Exclude all pictures from your copy of the data below, which should otherwise match exactly.

RECORDS SHOWN Start Marker

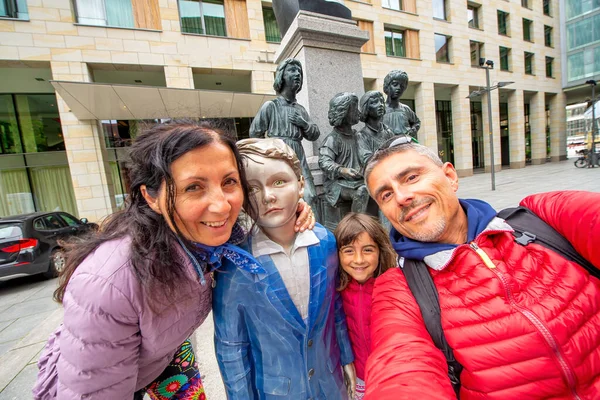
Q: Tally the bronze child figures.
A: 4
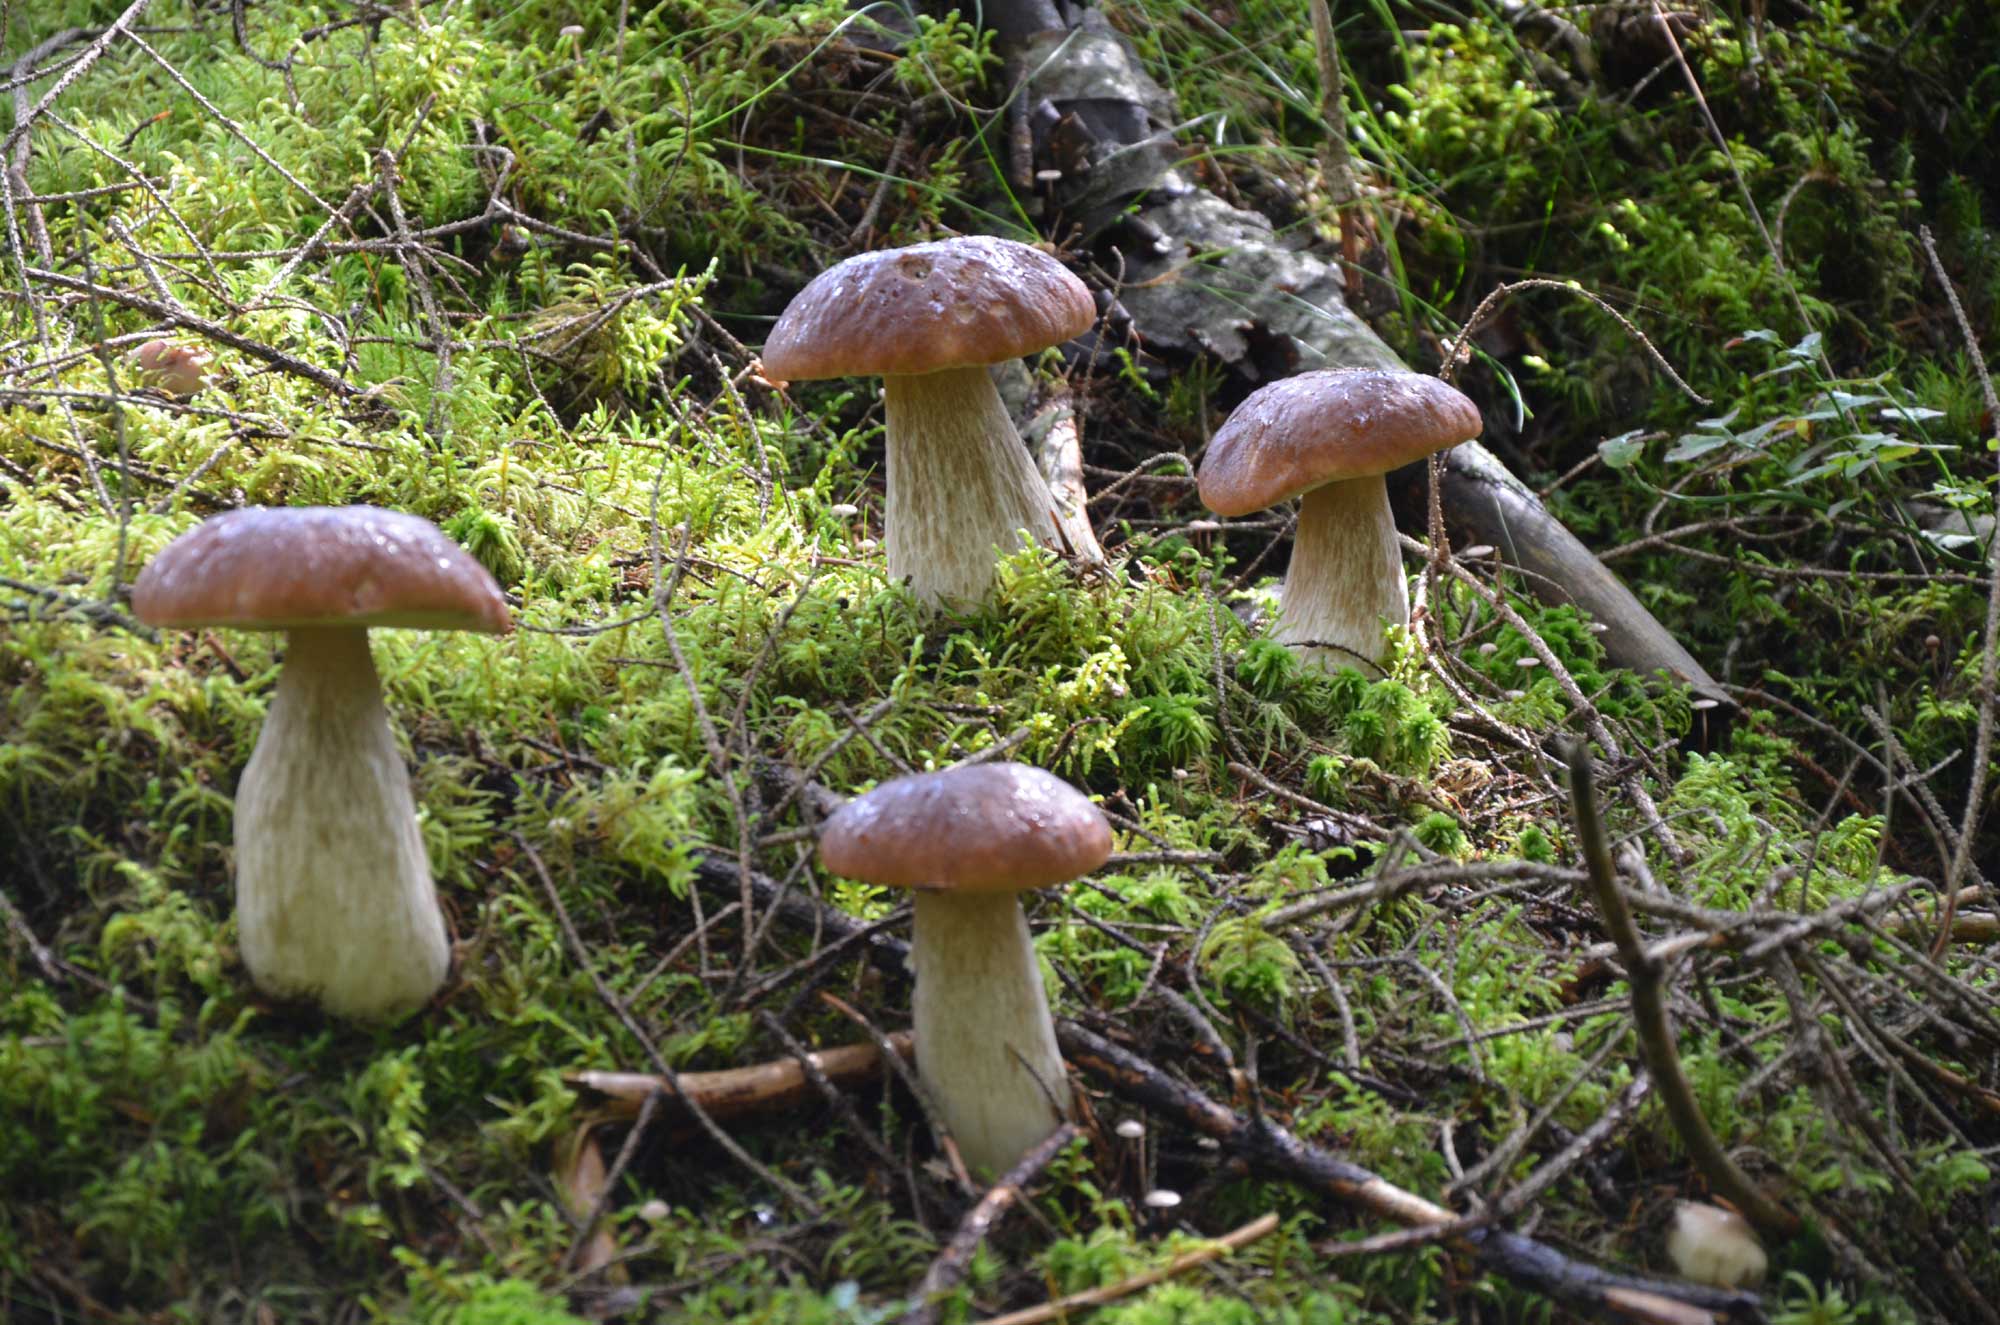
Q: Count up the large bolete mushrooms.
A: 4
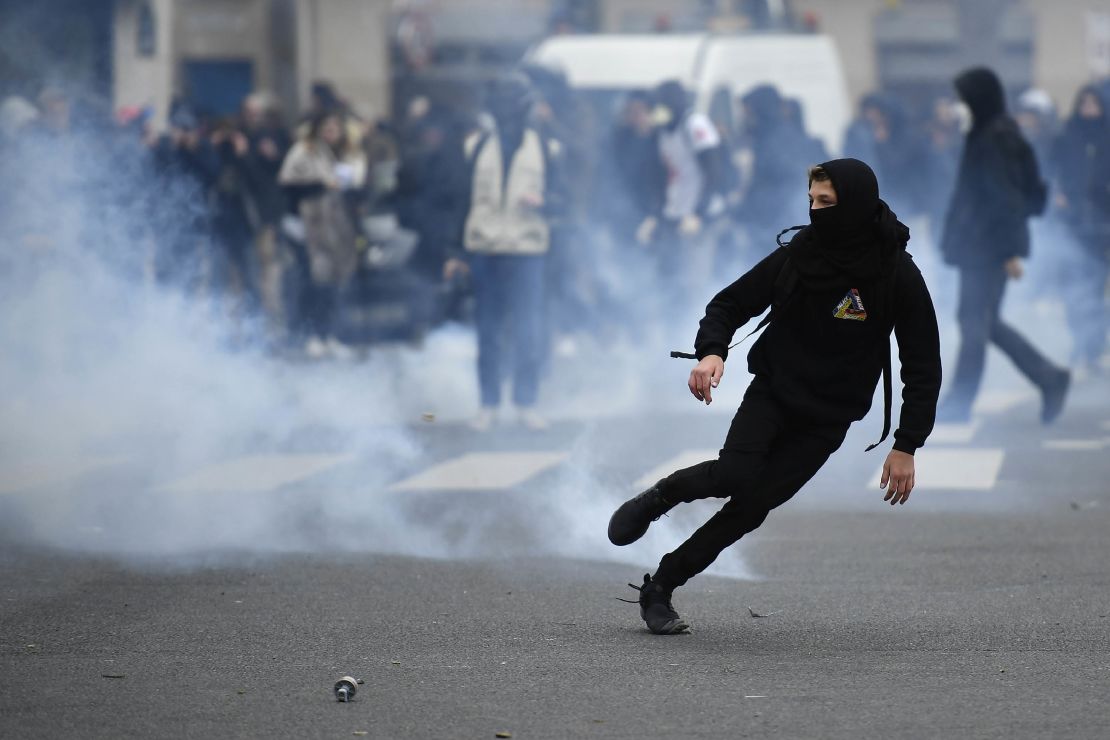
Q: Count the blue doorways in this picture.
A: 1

RECORDS SHOWN End Marker

§ **ANSWER BOX**:
Q: Tally the bronze child figures.
A: 4
Q: Count up the large bolete mushrooms.
A: 4
Q: Count the blue doorways in this picture.
A: 1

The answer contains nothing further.